Supplied data:
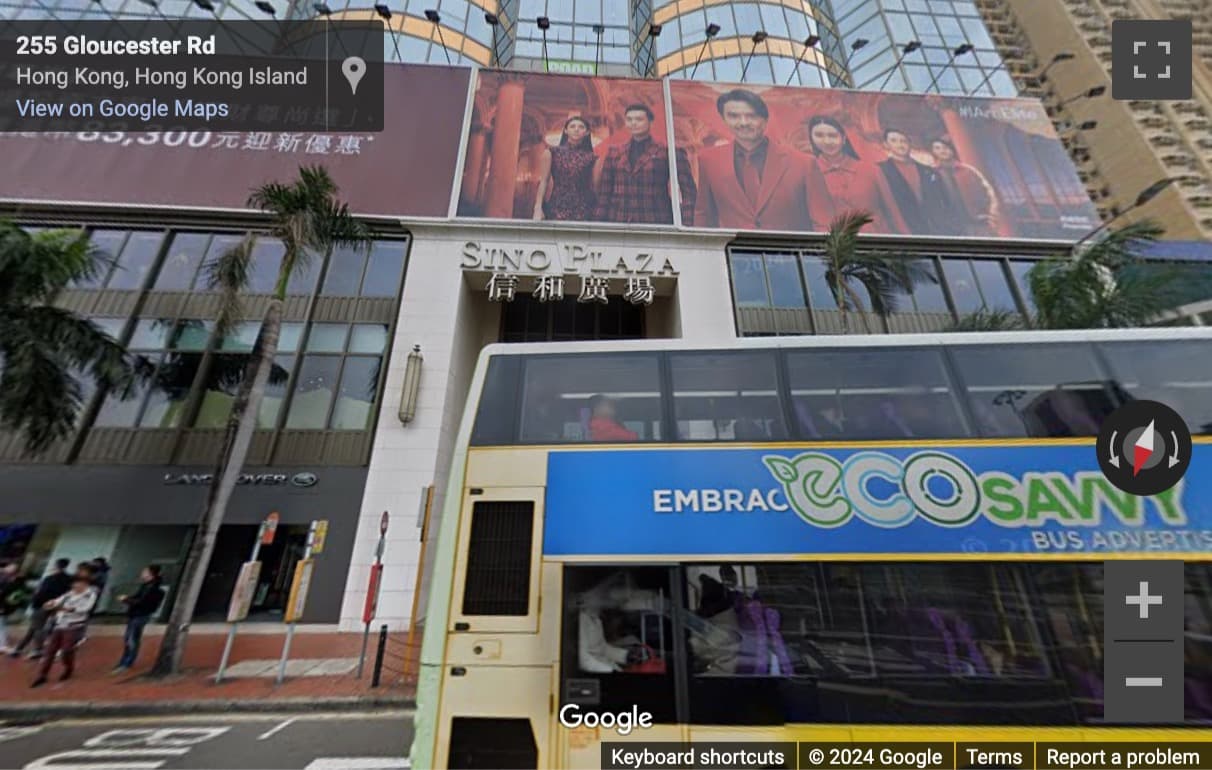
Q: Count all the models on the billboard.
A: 6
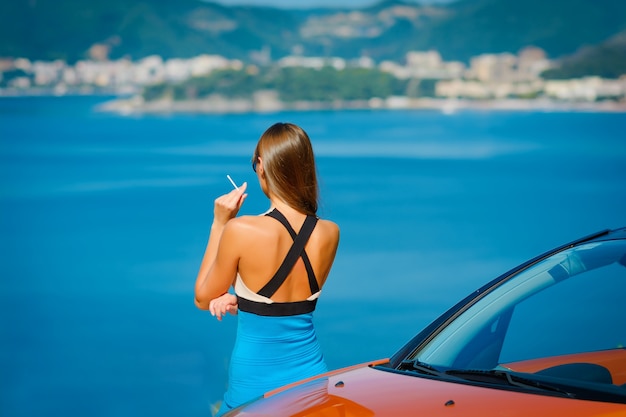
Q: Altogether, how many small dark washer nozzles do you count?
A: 2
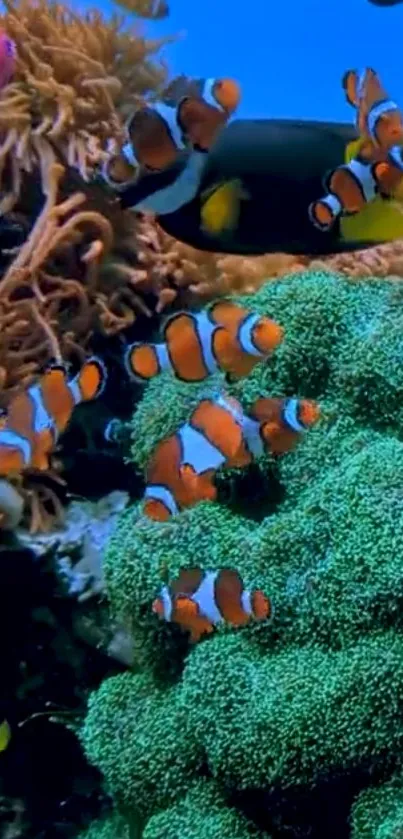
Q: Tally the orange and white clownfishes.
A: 8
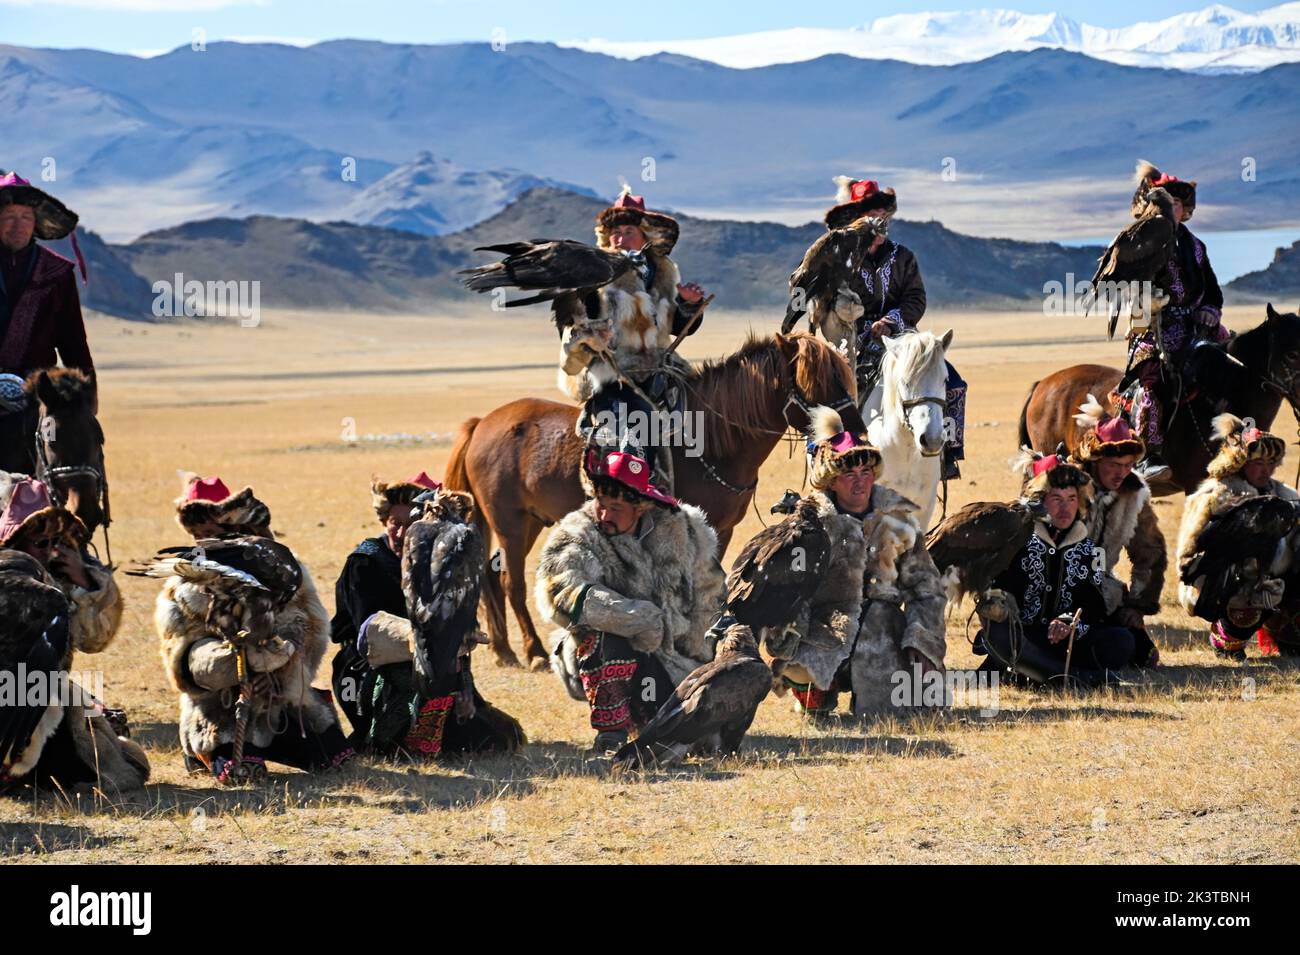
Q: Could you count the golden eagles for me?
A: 10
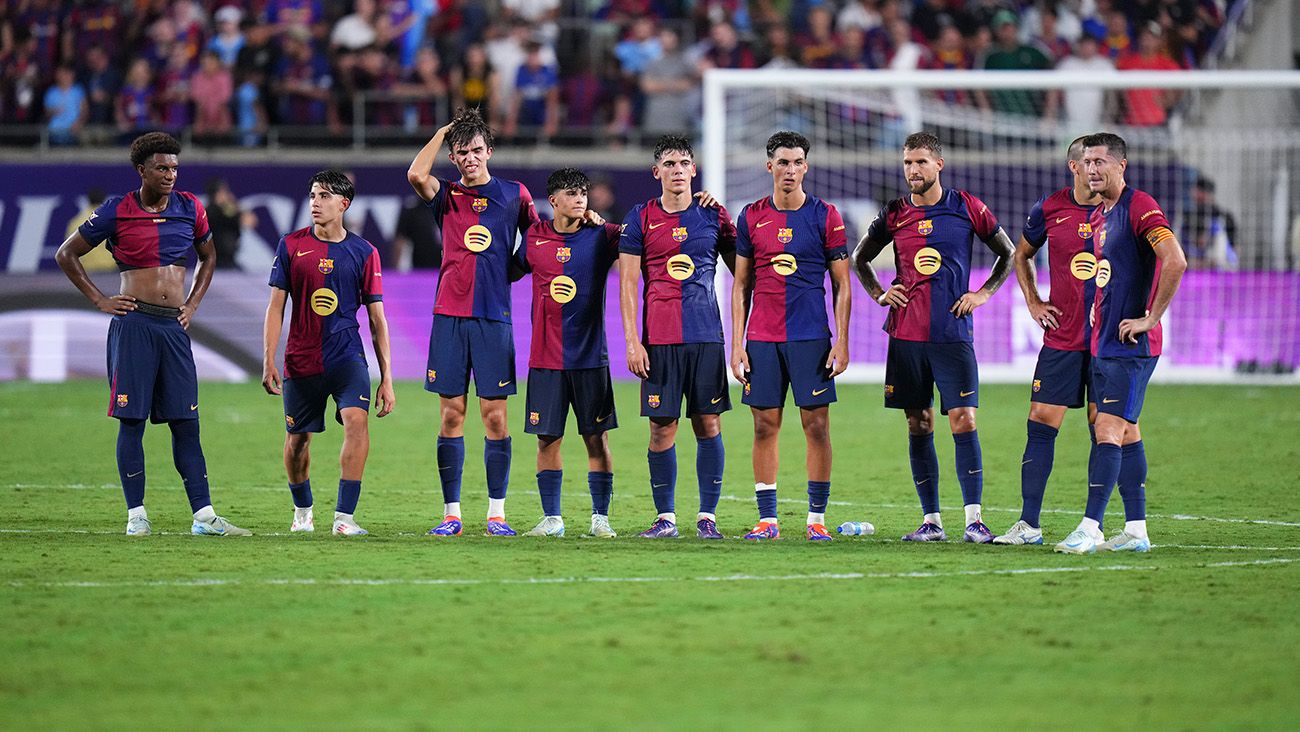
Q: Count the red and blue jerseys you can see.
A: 9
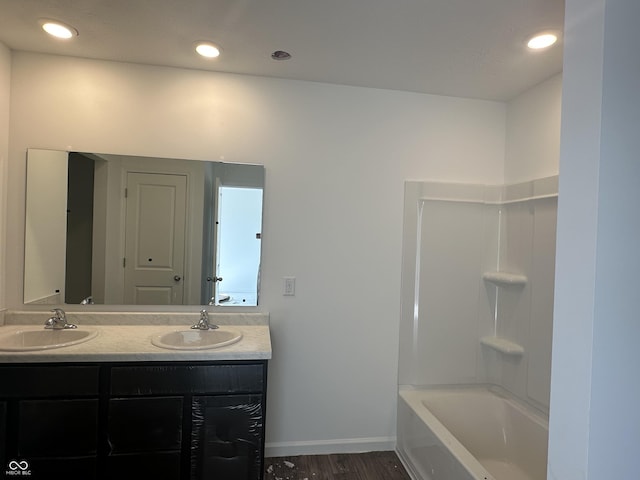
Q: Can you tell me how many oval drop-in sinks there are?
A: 2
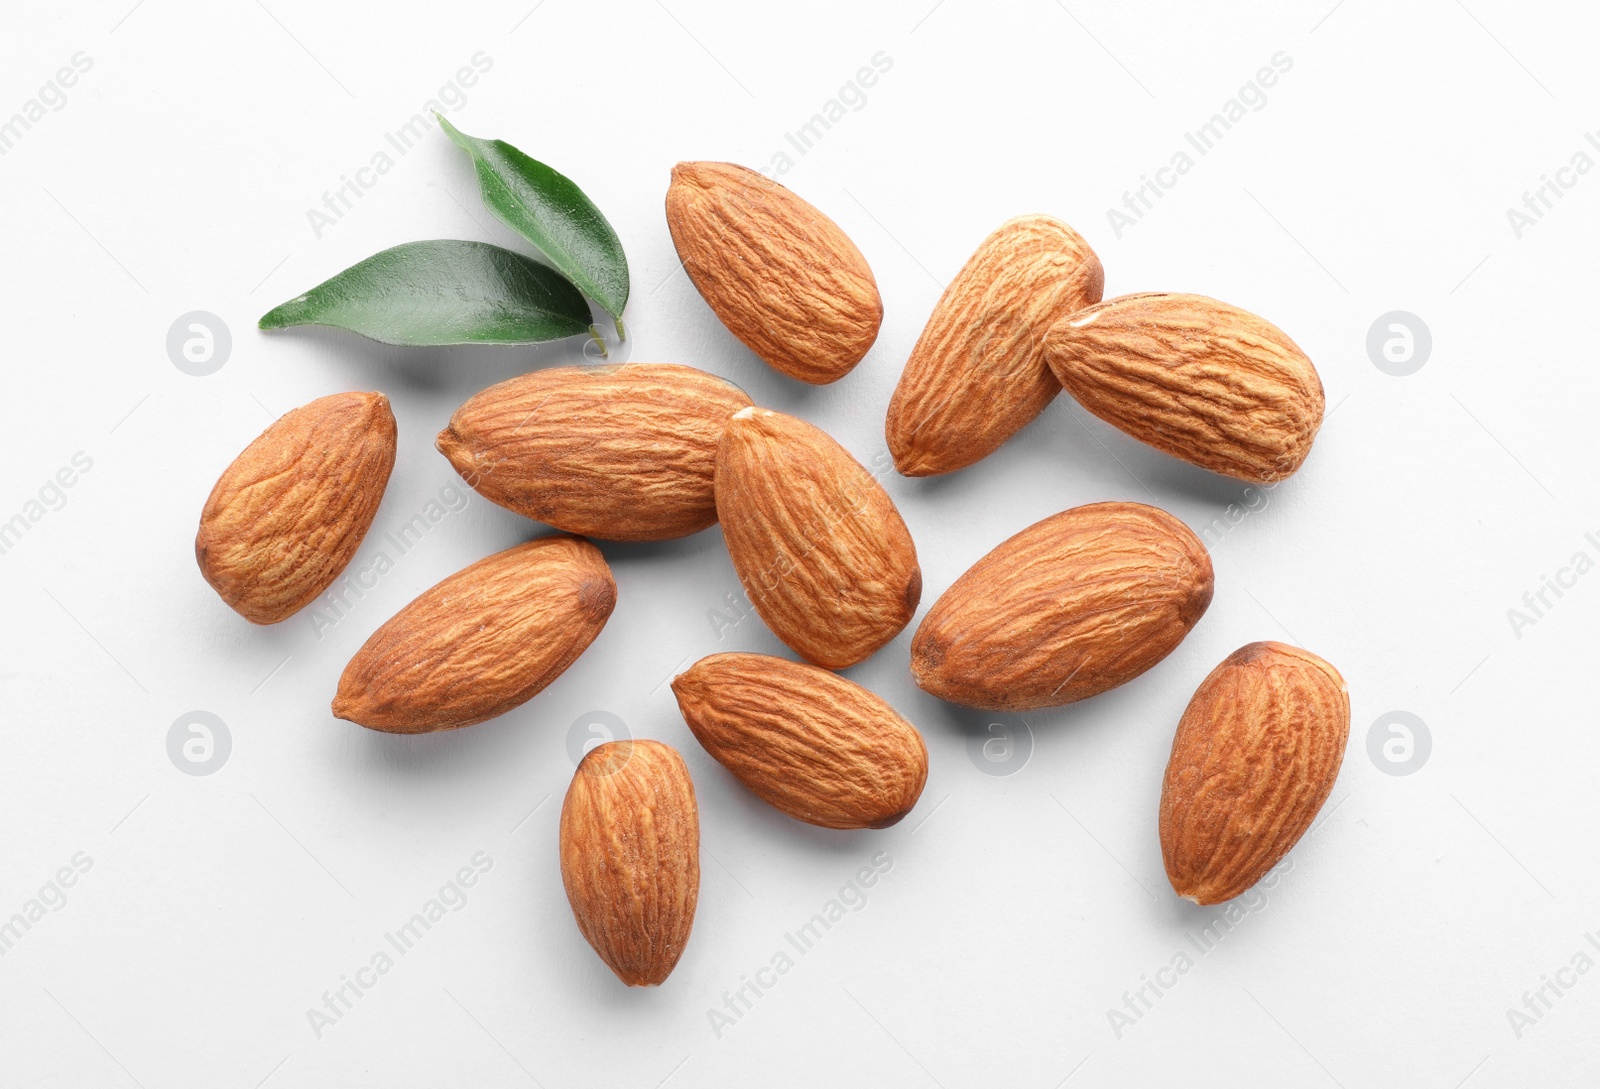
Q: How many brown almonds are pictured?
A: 11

Assigned task:
Reproduce each entry precisely; the pictures stay out.

Output of the exercise:
Q: Count all the models on the billboard.
A: 6
Q: Altogether, how many small dark washer nozzles do you count?
A: 2
Q: Tally the orange and white clownfishes.
A: 8
Q: Could you count the golden eagles for me?
A: 10
Q: Count the red and blue jerseys you can see.
A: 9
Q: Can you tell me how many oval drop-in sinks there are?
A: 2
Q: How many brown almonds are pictured?
A: 11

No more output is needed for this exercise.